Previously, optical flow data were usually synthesized manually or obtained using special equipment such as light detection and ranging (LiDAR). There is no optical flow dataset specifically for fish in underwater videos, so obtaining high-quality optical flow data by preprocessing is necessary. Compared with land scenes, underwater scenes suffer from more light variations and different background motions, and the optical flow of fish in underwater videos usually has inaccurate boundaries. Therefore, generic optical flow extraction models cannot perform satisfactorily in underwater scenes.
Inspired by FlowNet (Dosovitskiy et al., 2015), an optical flow model, and unsupervised fish segmentation work (Saleh et al., 2022), we first used a fully convolutional network (FCN) (Long et al., 2015) segmentation model trained with the ImageNet (Deng et al., 2009) dataset and fine-tuned it with underwater images to obtain a coarse binary segmentation of video frames for optical flow extraction. Different from the background subtraction approach employed in previous unsupervised fish segmentation work (Saleh et al., 2022), to avoid the limitations of a fixed camera, we only used the pretrained model for preprocessing because it has better robustness. After obtaining the coarse segmentation masks Ox and Ox+1 for the original video frames Fx and Fx+1, the masks are overlaid with the corresponding original video frames Fx and Fx+1 to obtain the inputs Mx and Mx+1 for the optical flow extraction model. Specifically, we set different three-channel pixel values of coarse segmentation masks and transparency of origin frames to highlight moving fish in underwater videos. We also designed an experiment to test different transparencies for optical flow preprocessing and found that it should be in an appropriate range. By simple overlaying, the model can focus more on foreground motion information and extract a fish optical flow with precise edges and complete objects in underwater videos. Figure 2 shows some sample images from the two publicly available datasets and the results of optical flow preprocessing and proves the effectiveness of optical flow data preprocessing in this paper.

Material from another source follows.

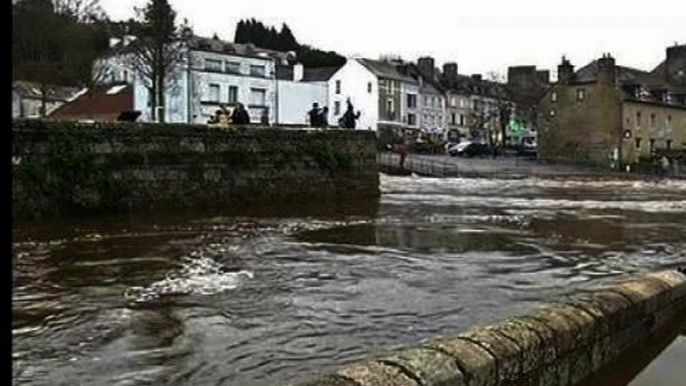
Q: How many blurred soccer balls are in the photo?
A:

Figure 2 Results of optical flow preprocessing. The first two rows of data are from DeepFish and the last two rows of data are from Seagrass. (A) the original frame, (B) original optical flow, (C) overlaid frame, (D) overlaid frame optical flow.
We applied recurrent all-pairs field transforms (RAFT) (Teed and Deng, 2020) as an optical flow estimation model, in which the similarity between any two points in different images is calculated by constructing a correlation matrix of consecutive frames, and a gated recurrent neural network was also designed for iterative optimization. RAFT can obtain optical flow with clearer edges even under fast movement, occlusion, etc. Compared with other optical flow extraction networks such as FlowNet (Dosovitskiy et al., 2015), RAFT has superior robustness and generalizability. In addition, considering that the correspondence of model inputs, the last frame of each video clip was removed to align the number of video frames and optical flow maps.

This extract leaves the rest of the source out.